Happiness (1998)

reviewed by
Scott Renshaw


HAPPINESS (Good Machine) Starring: Jane Adams, Dylan Baker, Philip Seymour Hoffman, Lara Flynn Boyle, Cynthia Stevenson, Camryn Manheim, Ben Gazarra, Louise Lasser. Screenplay: Todd Solondz. Producers: Ted Hope and Christine Vachon. Director: Todd Solondz. MPAA Rating: Not Rated (sexual situations, adult themes, profanity). Running Time: 135 minutes. Reviewed by Scott Renshaw.

HAPPINESS is almost too difficult to watch -- not because of its potentially shocking content, but because it's so achingly sad. Lonely men make obscene phone calls which only seem to make them more frustrated. Stabs at romance turn into depressing one-night stands. A few moments of isolated contact quickly vanish in a rage of rejection. The dozen or so principal characters in Todd Solondz's bleakly funny suburban nightmare fumble and fail so consistently in their pursuit of happiness you might suspect it was unattainable.

And, in the sense that some of them define it, it is. HAPPINESS deals with people whose chances for contentment are thwarted by yearnings for things they can't have, or have been led to believe they _should_ have by cultural signals like the shmaltz love ballads that permeate the soundtrack. Joy (Jane Adams), a single aspiring songwriter, feels she should have a man and a stable life like her married older sister Trish (Cynthia Stevenson); Trish, a housewife, feels inferior to sister Helen (Lara Flynn Boyle), a successful author; Helen, meanwhile, wants a life of danger to give her writing "authenticity." Helen's lonely, obscene phone-calling neighbor Allen (Philip Seymour Hoffman) longs for Helen while considering her inaccessible, even as he becomes the object of similar feelings from even lonelier neighbor Kristina (Camryn Manheim). Solondz fills his world with people who want what they haven't got, never realizing how much it could cost them.

Nowhere is that more evident than in HAPPINESS' trickiest character, Trish's husband Bill (Dylan Baker). A successful therapist, Bill also happens to be a pedophile who has unnervingly frank sexual discussions with his 11-year-old son Billy (Rufus Read) and molests Billy's classmates during sleepovers. Baker gives Bill so many layers that he always seems human even through his predatory calculation. His attempt to cajole Billy's young friend into eating a drugged sandwich is as pathetic as it is creepy, his parental concern as genuine as it is tainted. Solondz is never merely interested in the sensationalistic but trite notion that the monsters who turn up in headlines are our neighbors. He wants us to see the misery of a monster who knows that he's causing pain but can't stop himself because causing it at least for a moment eases his own.

It's even more unsettling that Solondz sets Bill at one far end of a continuum of pain selfishly inflicted in the desperate search for fulfillment. Allen humiliates women he calls in an attempt to feel significant; the sisters' father (Ben Gazzara) abandons his wife in search of something even another woman can't provide; Joy dumps a boyfriend (a scathing cameo by Jon Lovitz) who may be a sensitive guy. There are no grand enlightenments in HAPPINESS, which may make it seem that Solondz is simply reveling in the characters' degradation.
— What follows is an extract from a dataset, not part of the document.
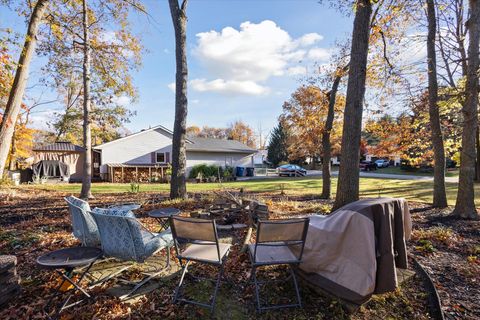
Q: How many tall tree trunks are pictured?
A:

The fact is they're merely deeply flawed, some making small steps towards defining their own happiness, others too immersed in external definitions to be ready for those small steps.
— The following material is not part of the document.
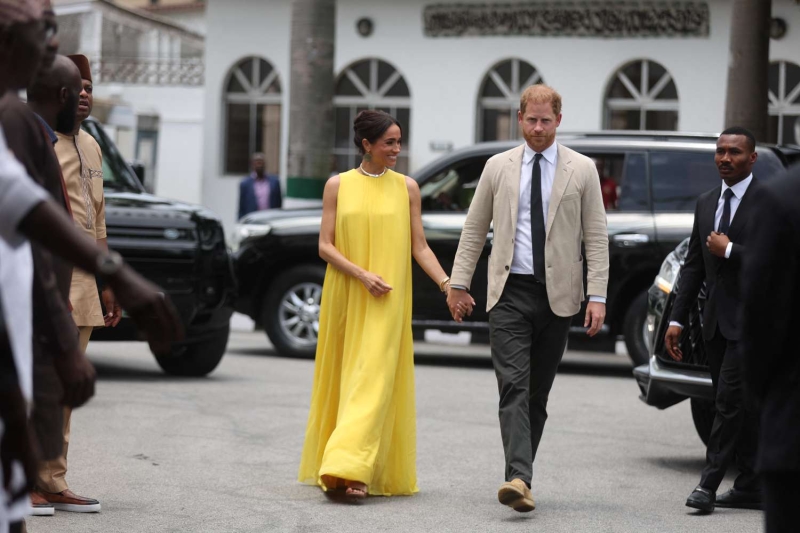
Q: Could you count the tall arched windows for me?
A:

Solondz's one real mis-step -- aside from the unnecessarily long running time -- involves a murder/rape sub-plot which launches HAPPINESS into an unnecessarily surreal direction. The film doesn't need the cheap laughs from references to cut up body parts in freezer bags, not when it offers edgy humor that's so much more uncomfortably genuine. A key scene in HAPPINESS finds Billy sharing concerns with his father that he's not "normal" because he may not be maturing sexually as fast as his peers. It's brutally ironic that he's asking for advice on normalcy from a man who may be nobody's paradigm of normalcy, but at least he's receiving reassurance that he's not alone in his confusion. The paralyzing pursuit of "normalcy" is what makes so many of the people in HAPPINESS so unhappy. Solondz turns what could have been a freak show into a reassurance that we, too, are not alone in being something other than "normal."

     On the Renshaw scale of 0 to 10 happy endings:  9.